There were so many points when Tuesday’s Kansas State-Kansas basketball game should have been over.
After K-State went down 21 points and Kansas’s Silvio De Sousa tried dribbling out the half-minute of clock left in the game.
After De Sousa slammed the ball out of K-State’s DaJuan Gordon’s hand as he tried making a layup following a questionable steal.
After De Sousa stood over Gordon and stared him down, sparking a brawl that cleared both teams’ benches and spilled over into the handicapped seating area.
For Pete’s sake, the entire ordeal should have been over when De Sousa picked up a stool and was about to swing it at a K-State player. Thankfully, a Kansas assistant coach stripped the stool from De Sousa (kudos to our staff photographer Nickolas Oatley, who also got a hand on the chair as De Sousa lifted it). The game couldn’t yet be over, though, because the refs made Gordon shoot a couple of free throws for the technical foul they assessed on De Sousa.
But this column isn’t about Tuesday’s brawl, at least not specifically, and while players on both teams are now suspended for their roles in the fight, this feud between the in-state rivals is far from over.
As a K-State alum and sports fan, one of my favorite and most memorable days was when K-State clinched its share of the Big 12 Conference Championship in March. The purple and white confetti rained down in Bramlage Coliseum as the band played K-State’s fight song, and when the team hoisted the trophy and after all the television cameras had stopped filming, K-State Athletics played the infamous techno song “Sandstorm” by Darude.

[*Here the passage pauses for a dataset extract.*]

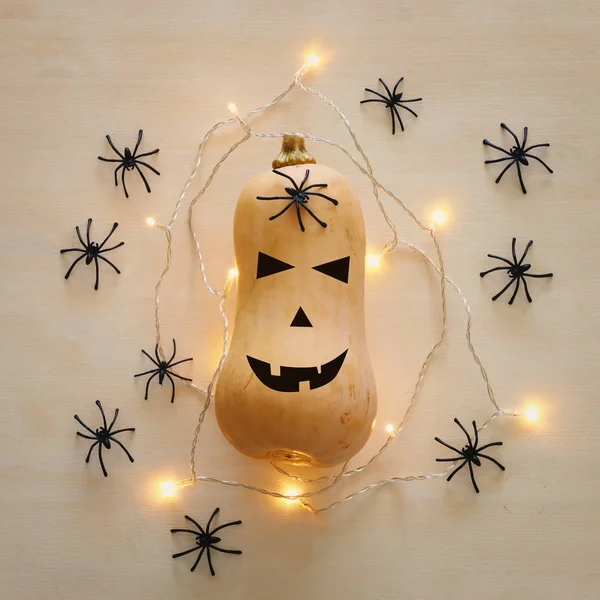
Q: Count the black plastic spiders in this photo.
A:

If you’re not familiar with why “Sandstorm” matters, it’s because K-State students chant “FKU” over the lyric-less song. Outside of the K-State community, people have condemned “the chant” as the worst tradition in college basketball, and inside the community, donors have threatened to stop sending their dollars to K-State.
It’s been more or less banned from K-State Athletics events, although that hasn’t stopped students from singing the chant to anything with a 4/4 time signature.
When the first staccato beats of the song played that day in March, the whole stadium immediately erupted. KU didn’t even have anything to do with that game, as they’d already been eliminated from contention for the championship, but “the chant” rang out the loudest it ever has. At least as far as I could tell, because I was chanting alongside thousands of other students.
There was something special about being part of something so loud, so unified and so strong. To be clear, this isn’t a defense of the chant, but it is an explanation of what helps drive it when it pops up every season. And at the end of the day, it is just a stupid, if vulgar, word. Isn’t it more stupid that K-State president Richard Myers, former chairman of the Joint Chiefs of Staff, has to take phone calls about a four-letter word?
From what I’ve seen on social media, K-State fans (even the ones who had denounced the chant as an ugly stain on our university) are calling for the chant when Kansas plays K-State here in Manhattan on Feb. 29. They want revenge, and they want K-State to have a stronger say in this season’s iteration of the in-state rivalry.
The K-State basketball team hasn’t been doing too hot, so I won’t hold my breath for revenge to be reflected in the scoreboard, but if all that comes of the revenge is “the chant,” then maybe that can help cool things down to make it a heated, but not burning, rivalry, and maybe this ordeal can finally be over.